Like all Bantu languages, Sesotho is an agglutinative language, which uses numerous affixes and derivational and inflexional rules to build complete words.

Classification

Sotho is a Southern Bantu language, belonging to the Niger–Congo language family within the Sotho-Tswana branch of Zone S (S.30).

Although Southern Sotho shares the name Sotho with Northern Sotho, the two groups have less in common with each other than they have with Setswana.[citation needed]
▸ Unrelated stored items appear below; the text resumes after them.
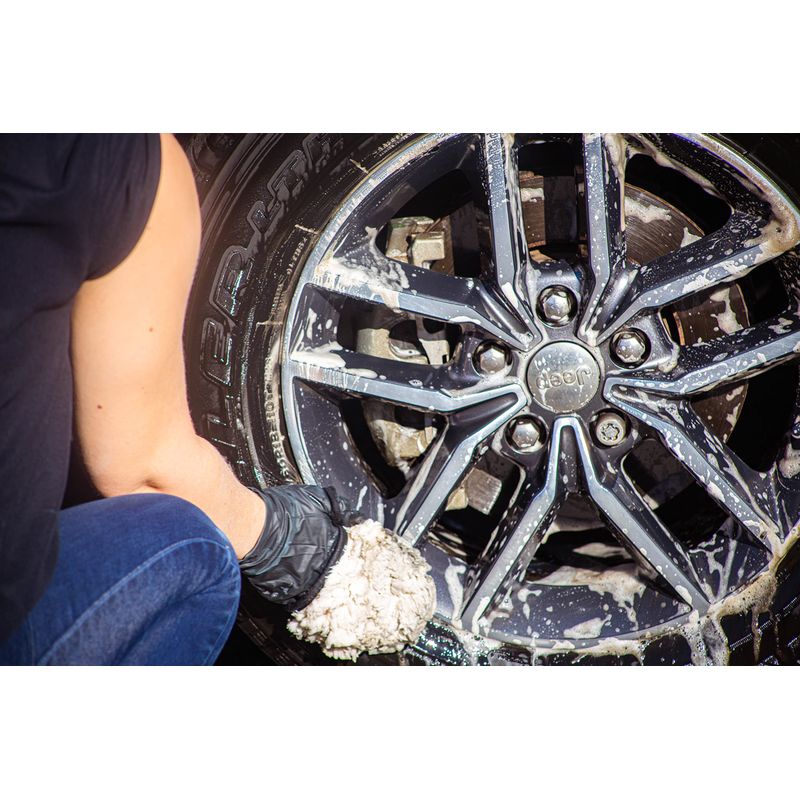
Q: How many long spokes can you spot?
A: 10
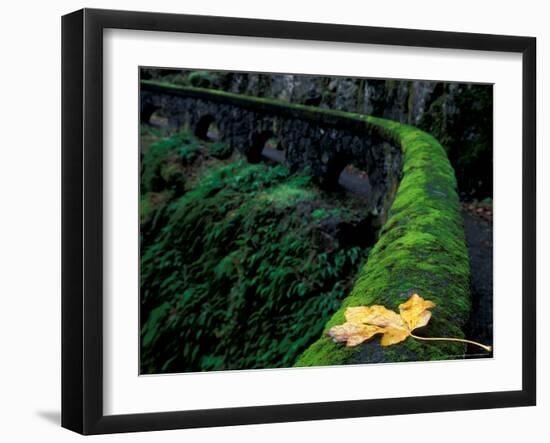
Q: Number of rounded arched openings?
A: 4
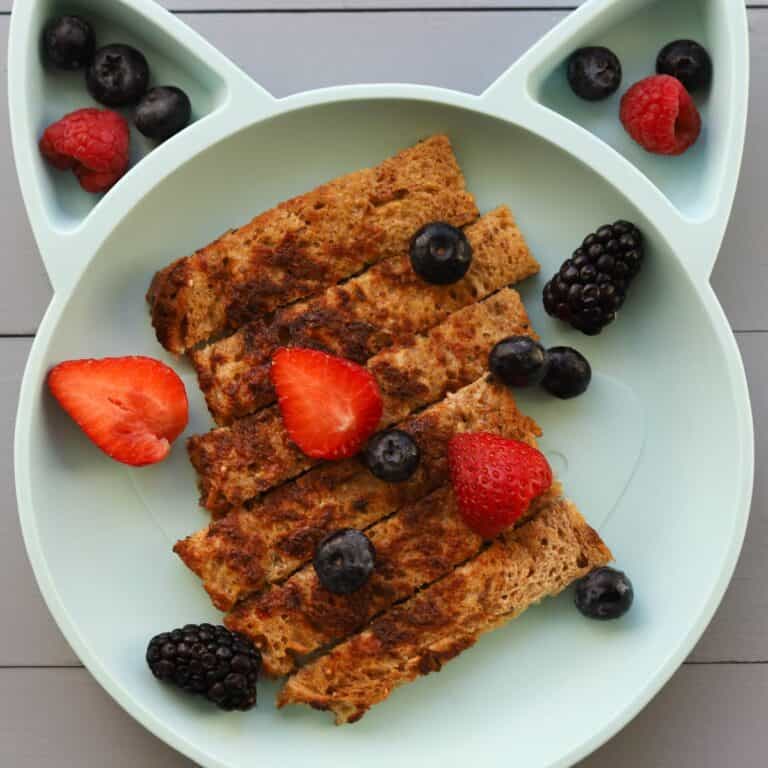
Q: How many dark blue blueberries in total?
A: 11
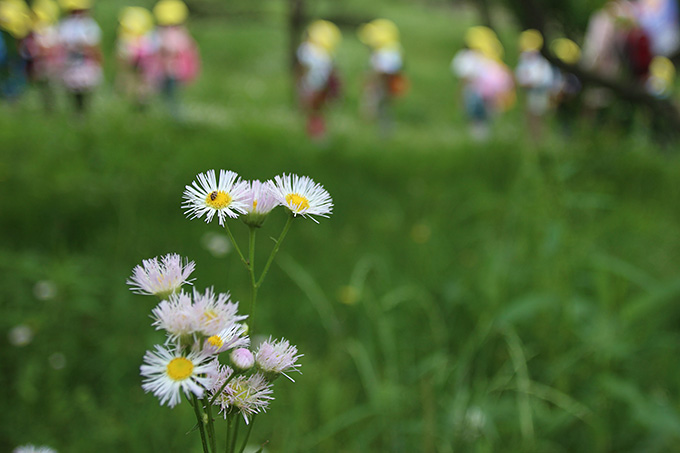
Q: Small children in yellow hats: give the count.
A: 11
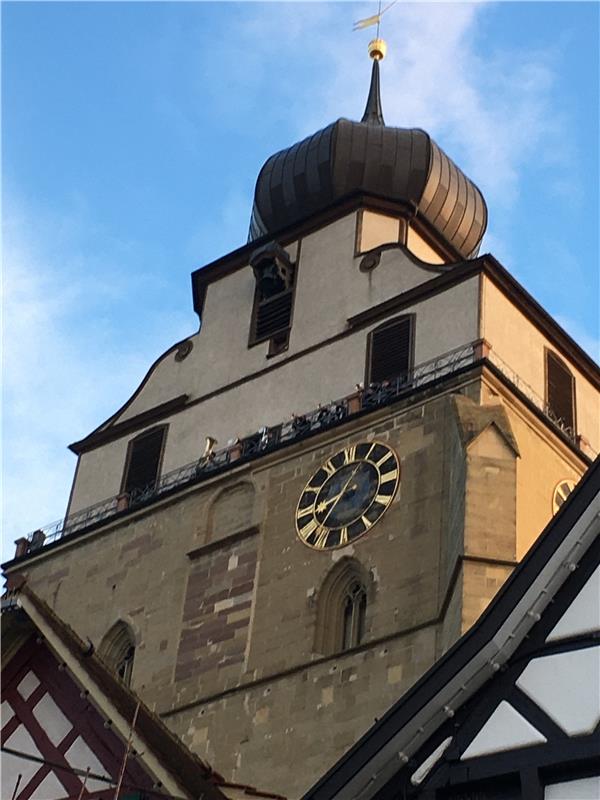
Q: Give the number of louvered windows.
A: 4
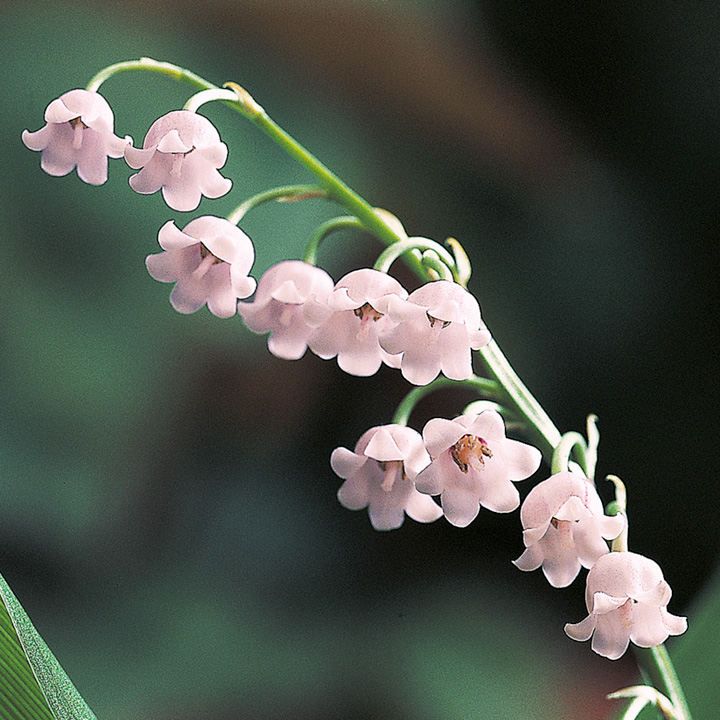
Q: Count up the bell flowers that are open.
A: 10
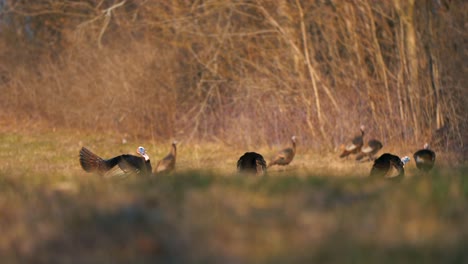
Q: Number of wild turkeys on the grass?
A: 8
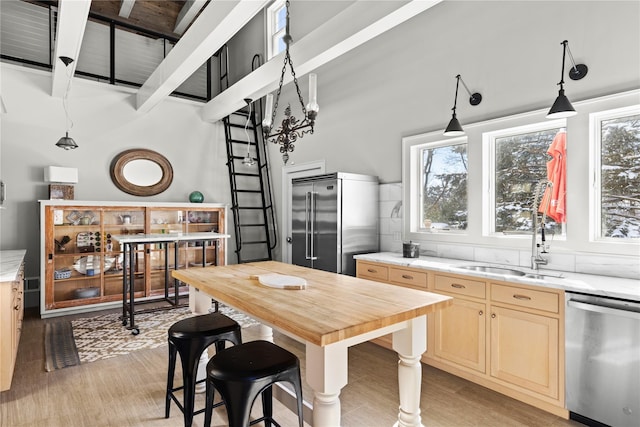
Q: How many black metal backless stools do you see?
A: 2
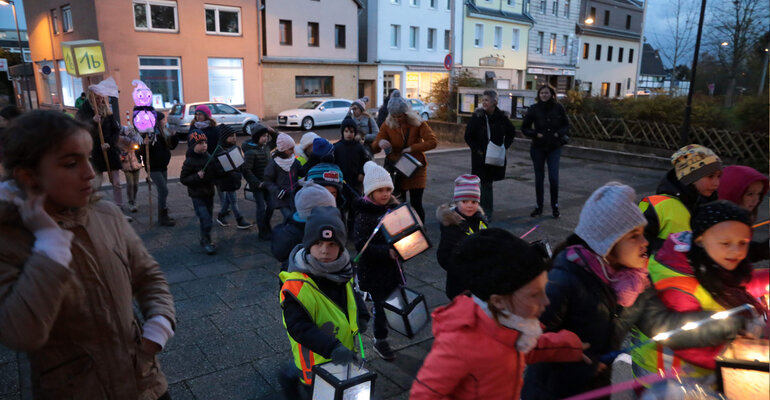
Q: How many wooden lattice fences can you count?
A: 1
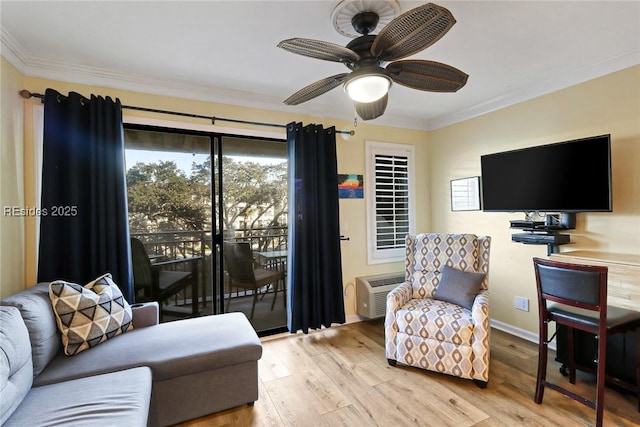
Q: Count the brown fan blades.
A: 5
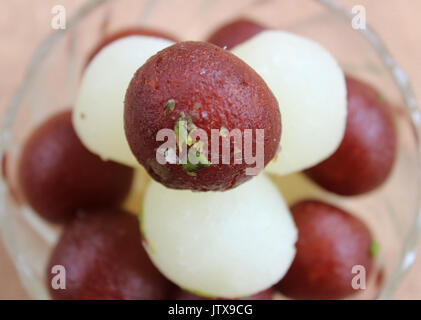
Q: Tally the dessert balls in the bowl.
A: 11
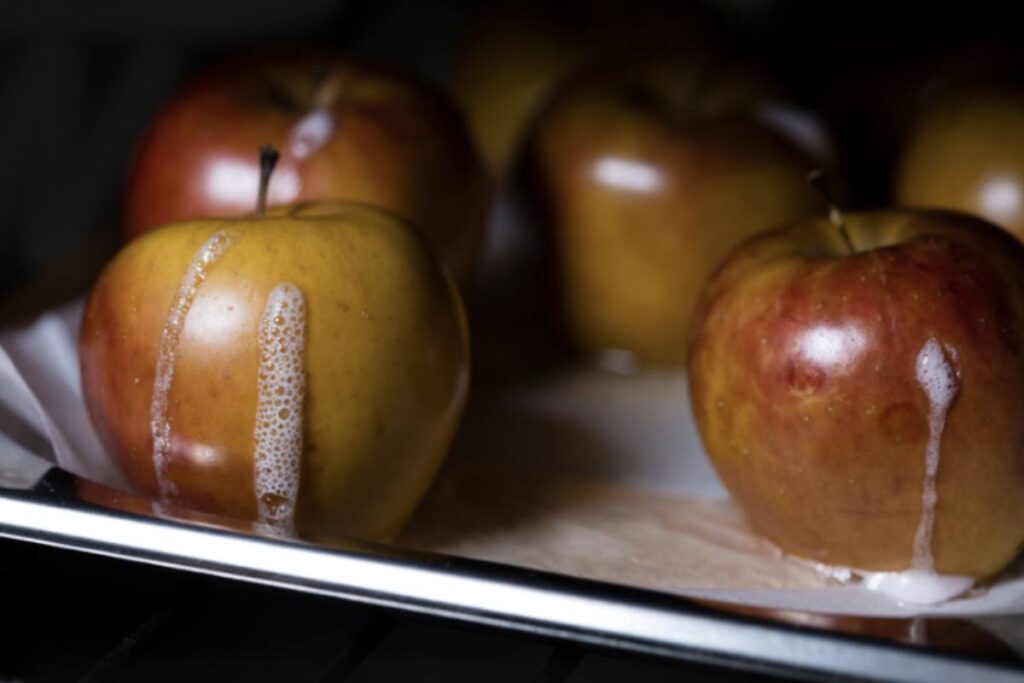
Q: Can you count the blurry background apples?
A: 4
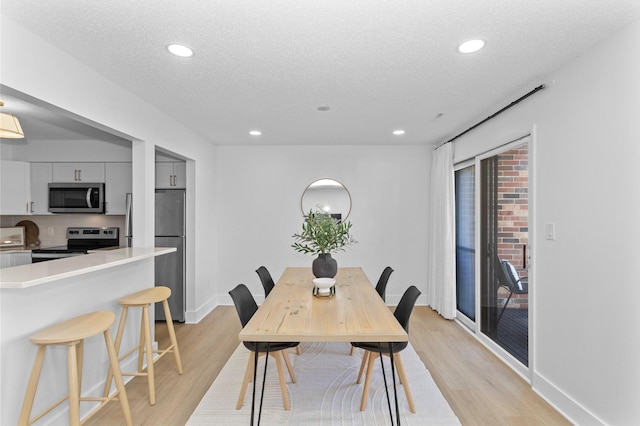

"Sotho" is also the name given to the entire Sotho-Tswana group, in which case Sesotho proper is called "Southern Sotho". Within the Sotho-Tswana group, Southern Sotho is most closely related to Lozi (Silozi), with which it forms the Sesotho-Lozi group within Sotho-Tswana.

The Northern Sotho group is geographical, and includes a number of dialects also closely related to Sotho-Lozi. Tswana is also known as "Western Sesotho".

The Sotho-Tswana group is in turn closely related to the other Southern Bantu languages, including the Venda, Tsonga, Tonga, Lozi which is native to Zambia and the other surrounding Southern African countries and Nguni languages, and possibly[clarification needed] also the Makua (zone P) languages of Tanzania and Mozambique.

Sotho is the root word. Various prefixes may be added for specific derivations, such as Sesotho for the Sotho language and Basotho for the Sotho people. Use of Sesotho rather than Sotho for the language in English has seen increasing use since the 1980s, especially in South African English and in Lesotho.

Dialects

 
A Mosotho woman holding up a sign protesting violence against women, written in her native Sesotho language, at a National Women's Day protest at the National University of Lesotho. The sign translates: "If you do not listen to women, we will lose patience with you." (2008)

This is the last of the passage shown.